Florida Couple Forced to Dig Up 17 Year Old Organic Garden:
Hermine Ricketts and Tom Carroll have gardened in their front yard for 17 years. Their back yard doesn’t receive enough sunlight. But recently, their community in Miami Shores decided to make such front yard gardens off-limits. That new rule was enacted in May and the couple had until August to remove their vegetables or face fines.
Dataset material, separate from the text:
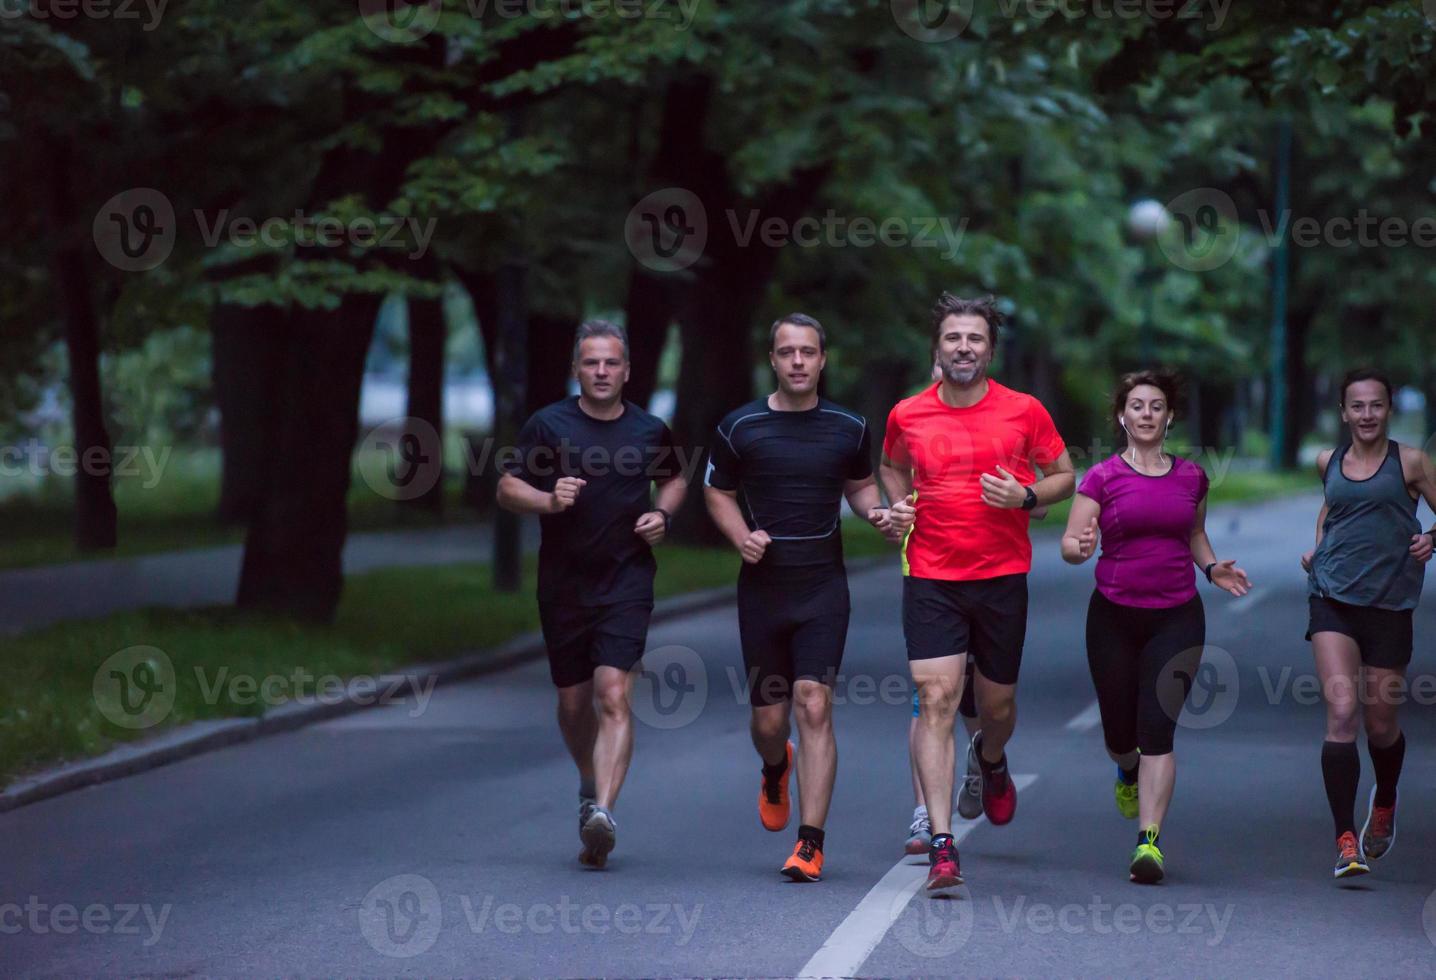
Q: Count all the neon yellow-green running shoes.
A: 2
Other towns threaten with jail time for growing produce in the front yard.
While Real Farmacy reports the couple dug up the garden after appearing twice in front of the Code Enforcement Board and facing $50 each day the garden remained, there are also reports that they have filed a lawsuit targeted at overturning the zoning regulation that made their garden a battleground.
With the help of the Institute of Justice’s National Food Freedom Initiative, the couple is arguing that the ordinance violates the states Constitution by stopping them from exercising their right to “acquire, possess, and protect” their property.
“The right to grow and harvest your own food on your very own property is certainly part of that right to acquire, possess, and protect property,” said Ari Bargill, attorney for the Institute.
Their prospects don’t look good, however, in light of a similar legal battle in which Florida’s state courts upheld a zoning regulation in Coral Gables that banned homeowners from parking pickups in their driveways, an asinine law that was eventually overturned.